La transparence sur la propriété foncière agricole, la propriété des unités de production
agricole ainsi que sur les marchés fonciers suppose l’établissement d’un observatoire foncier
au niveau national en lien avec des observatoires régionaux. Cet observatoire établirait avec
le Ministère de l’agriculture le barème indicatif de la valeur vénale des terres et des loyers. La
transparence foncière suppose que les personnes physiques détentrices de parts de société
puissent être identifiées. La mise en œuvre de la directive 2015/849/UE du Parlement
Européen et du Conseil européen du 20/5/2015 qui impose aux Etats membres de mettre en
place, dans un registre central, un dispositif d’identification des bénéficiaires effectifs, soit
des personnes physiques ou des sociétés, devrait faciliter cette transparence. En France, la
gestion de ce registre revient aux greffiers des tribunaux de commerce. Cette transparence
foncière devrait aussi s’organiser au niveau européen dans la mesure où des unités de
production agricole transnationales existent au sein de l’UE comme entre l’UE et des pays
tiers. Cette transparence foncière, sous le contrôle de l’administration, donne lieu à des
études et publications mises à disposition du public lui permettant de comprendre la réalité
et les dynamiques foncières.
La régulation foncière, qui aujourd’hui est répartie entre deux commissions départementales
(la commission structures de la CDOA - et le Comité Technique SAFER) pourrait être sous la
responsabilité d’une seule commission, la commission de régulation foncière rurale ,
présidée par un représentant de l’Etat, rassemblant des syndicats et élus professionnels
agricoles, des élus territoriaux, des associations et institutions de protection de
l’environnement, des organisations rurales (composition proche de la CDPENAF ou des
Comités techniques SAFER). (voir Figure 1)
Les critères de désignation des organisations siégeant dans cette commission devraient être
objectifs, transparents et démocratiques et ne pas être basés sur la cooptation. Des
commissions locales (infra-départementales) constituées sur le même modèle pourraient
être des instances de concertation locale donnant des avis à la commission départementale.
D’ores et déjà, ce dialogue a lieu dans certains territoires dans des Comités locaux
d’installation. Les projets de transaction foncière (ventes ou achats de terres ou de parts de
sociétés agricoles ou locations) seraient soumis à autorisation de cette commission.
L’autorisation devrait être donnée aux projets qui génèrent un maximum de valeur ajoutée et
d’emplois par hectare, dans la limite d’une surface maximale par actif tenant compte du type
de production, et sous la condition du respect d’un cahier des charges permettant
d’améliorer les fonctions des espaces agricoles tout en évitant une concentration des
terres et en créant des opportunités d’installation :
- les projets devront s’inscrire dans les politiques locales ;
- les critères de valeur ajoutée et d’emplois devront entrer dans un cadre cohérent
national ; ceci afin d’éviter la concentration foncière dans les zones où elle est déjà
forte et l’accroissement des inégalités entre régions.

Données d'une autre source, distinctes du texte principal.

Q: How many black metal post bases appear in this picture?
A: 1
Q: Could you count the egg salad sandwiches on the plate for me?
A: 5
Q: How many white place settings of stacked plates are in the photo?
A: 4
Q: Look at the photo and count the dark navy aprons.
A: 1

Préserver et partager la terre – AGTER/TDL – novembre 2018 18/32


Il s’agit de garantir un accès équitable au foncier, et à qualité égale, de favoriser les publics
les plus défavorisés, en premier lieu les femmes34.

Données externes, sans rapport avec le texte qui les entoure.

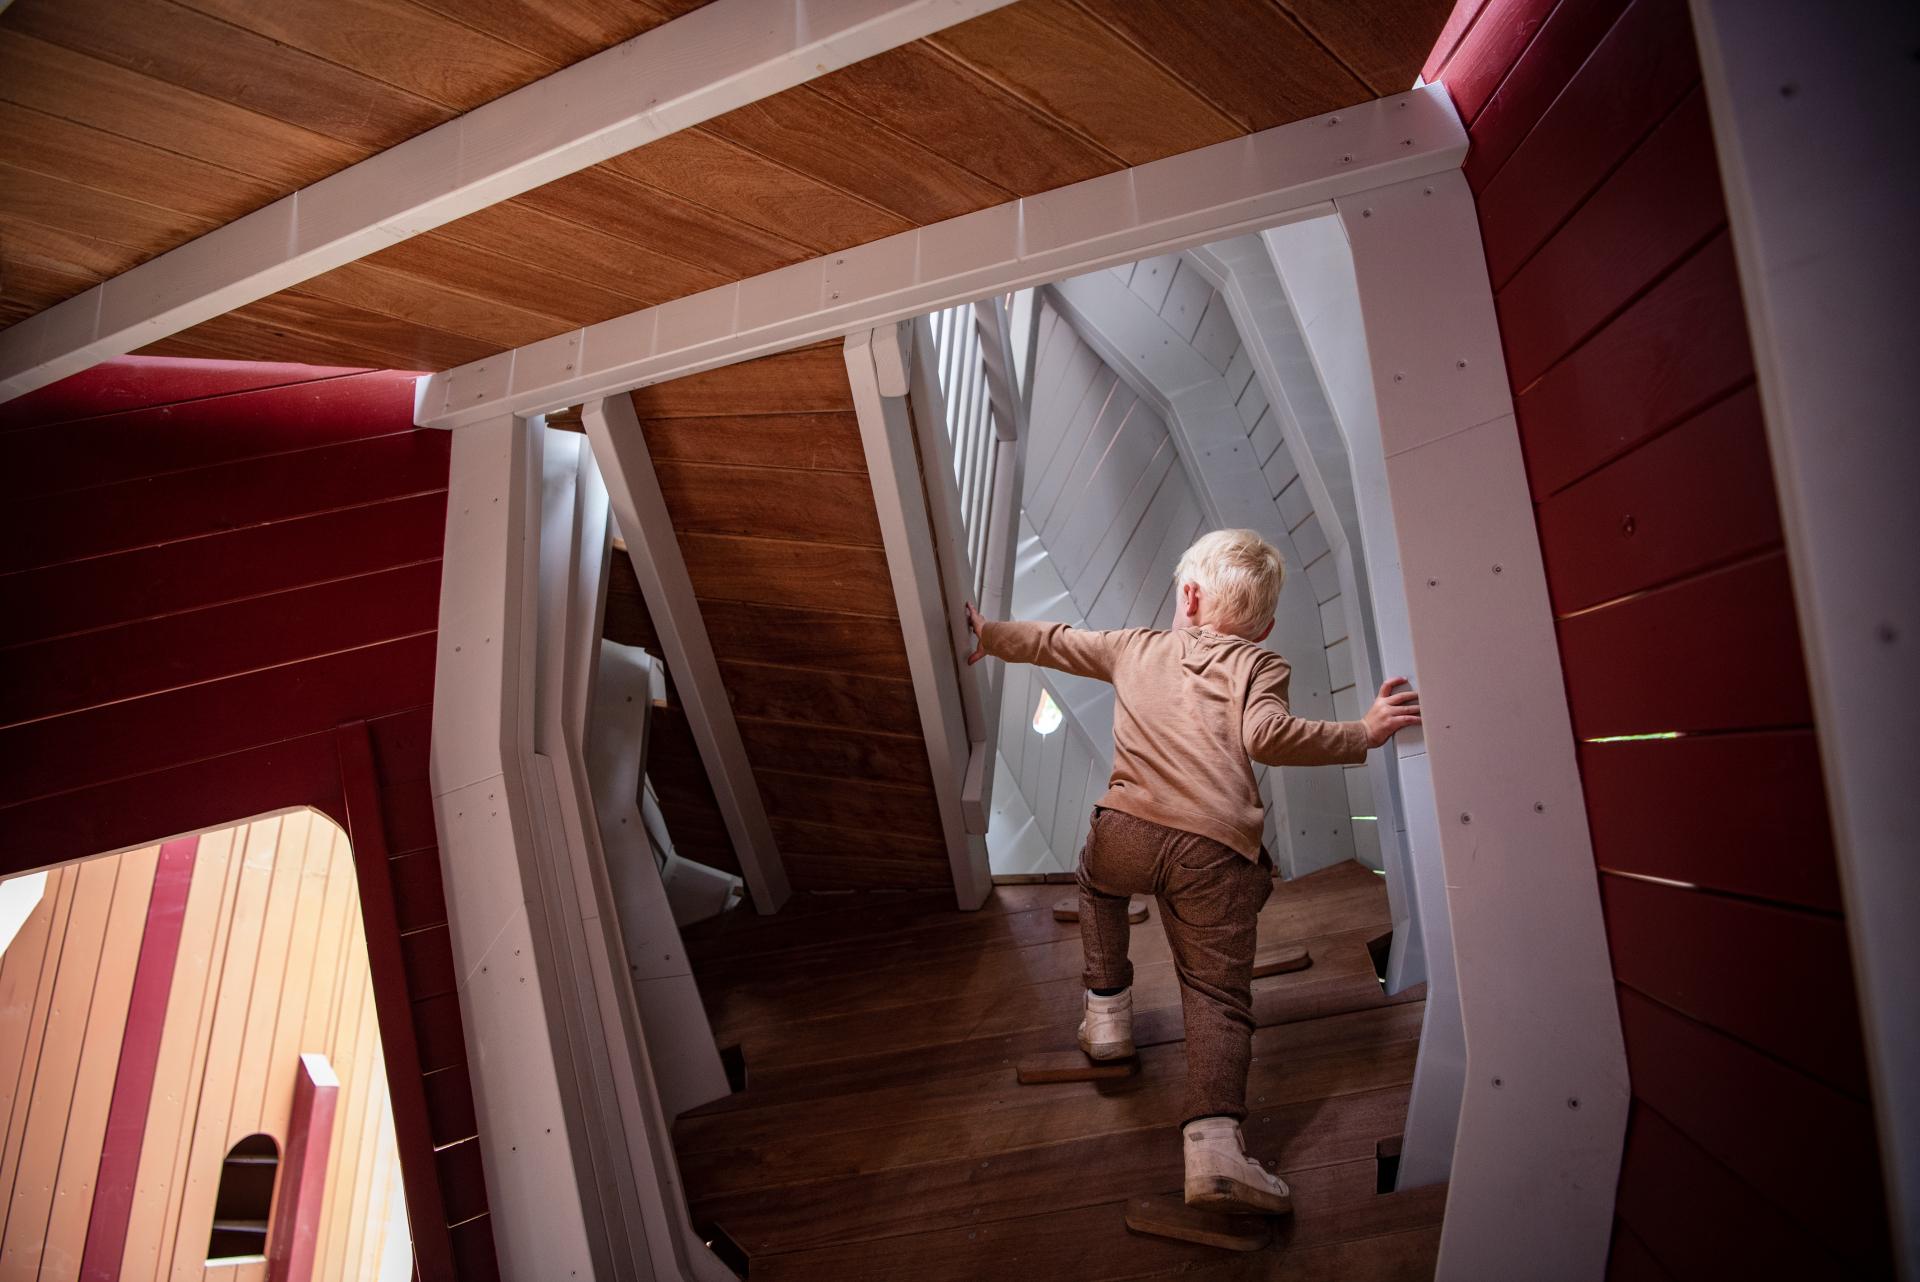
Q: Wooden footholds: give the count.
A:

Schéma de la nouvelle régulation foncière proposée par AGTER et Terre de Liens

Les projets de cession de droits d’usage devraient être portés à la connaissance du grand
public. Les décisions doivent être motivées et transparentes. Les instances techniques de
régulation, de statut public, appuyant la Commission de régulation, doivent disposer d’un
financement propre, non lié aux transactions sur la terre. L’Etat devrait toujours détenir un
droit de véto sur les décisions d’autorisation ou de refus. Pour que la politique des structures
puisse avoir des retombées positives, elle doit être menée sur l’ensemble du territoire, les
services de l’Etat devant y veiller.
En cas de refus, en ce qui concerne les projets de vente de terres ou de parts sociales (dans
leur totalité ou leur quasi-totalité), cette Commission pourrait décider, le cas échéant, que la
SAFER préempte. Pour les autres refus, les vendeurs ou les bailleurs seront appelés à
envisager de nouveaux projets qui répondent aux critères du cahier des charges. Ils
pourraient, s’ils le souhaitent, être accompagnés. Des autorisations temporaires d’usage
pourraient être délivrées pour une phase transitoire afin de permettre l’émergence de
projets répondant aux objectifs des politiques publiques.

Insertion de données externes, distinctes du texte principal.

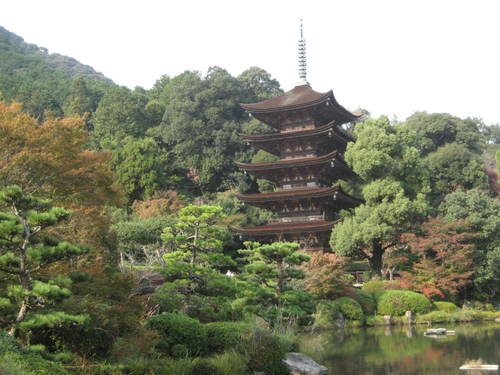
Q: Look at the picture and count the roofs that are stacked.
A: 5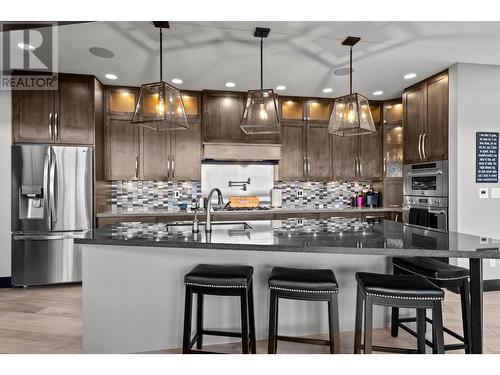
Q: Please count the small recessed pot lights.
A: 8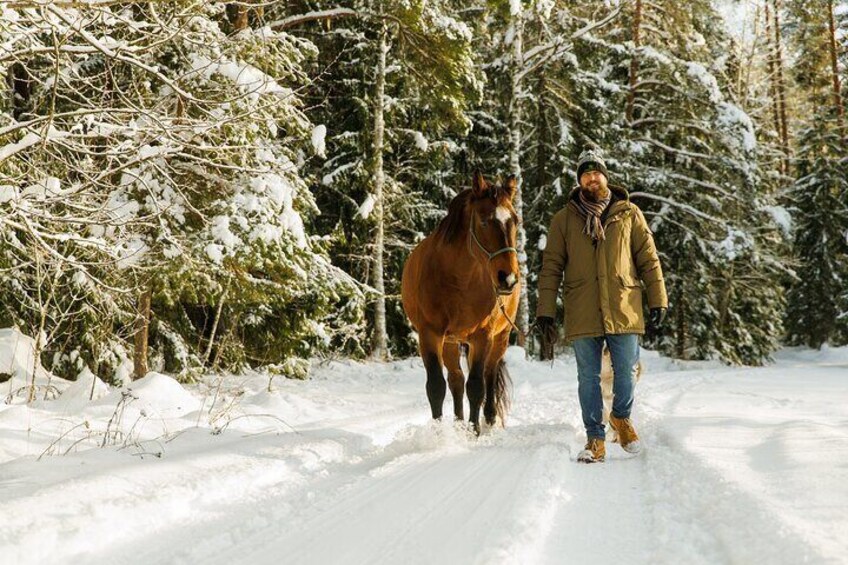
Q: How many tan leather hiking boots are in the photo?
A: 2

34 voir : Annie Rieu, « Agriculture et rapports sociaux de sexe. La « révolution silencieuse » des femmes en
agriculture », Cahiers du Genre 2004/2 (n° 37), p. 115-130 ; Communication de la sociologue Sabrina Dahache
lors du colloque « Être agricultrice » organisé au Sénat en 2016 ; L'agriculture familiale à travers le prisme du
genre , Revue Pour n°222, Grep.

Préserver et partager la terre – AGTER/TDL – novembre 2018 19/32


Cette régulation foncière suppose de ne pas élargir la cessibilité du bail et même de
supprimer les dispositions spéciales du bail cessible 35 introduites dans la loi d’orientation
agricole de 200636. Le bail doit rester cessible seulement entre les parents et enfants, pour
faciliter le renouvellement des structures agricoles paysannes. Mais cette cessibilité doit être
réduite si le bénéficiaire dispose d’une surface dépassant la taille de référence 37. La
restriction de la cessibilité du bail permet d’augmenter l’offre de terre pour l’installation et la
consolidation d’unités de production de taille réduite. Cette régulation suppose aussi de
combattre les pas-de-porte. Une bonne gestion du système d’attribution des autorisations
d’exploiter devrait à terme faire disparaître cette pratique qui est un obstacle majeur à
l’installation dans les zones de fermage38.
Dans ce nouveau cadre, la SAFER, sous le contrôle de l’Etat et en collaboration avec les
services publics compétents, devrait être chargée de l’établissement de l’Observatoire de la
propriété foncière rurale (biens agricoles et parts de sociétés) et des différents marchés
fonciers cités ci-dessus, et non seulement du marché des terres agricoles comme
aujourd’hui. Elle a la charge d’appliquer la politique foncière de la Commission de régulation,
avec l’instruction des dossiers, la mise en œuvre des préemptions, le stockage temporaire
des terres selon différentes modalités (stockage direct, convention de mise à disposition
SAFER). Ce stockage permet aux candidats, à l’installation et à l’agrandissement, de disposer
du temps suffisant pour établir des projets répondants aux objectifs de la politique foncière.
Elle intervient toujours à l’amiable avec les diverses parties prenantes, sous le contrôle de la
Commission de régulation, pour orienter les biens selon les objectifs des politiques. Le
financement des SAFER ne doit pas dépendre pas du montant des transactions foncières. (cf.
ci-dessous)
Par ailleurs, le recours à des entreprises de travaux agricoles pour l’ensemble du cycle de
production pose problème ; une régulation de cette pratique doit être organisée ; elle n’est
pas développée dans ce document mais elle fera l’objet de propositions ultérieures.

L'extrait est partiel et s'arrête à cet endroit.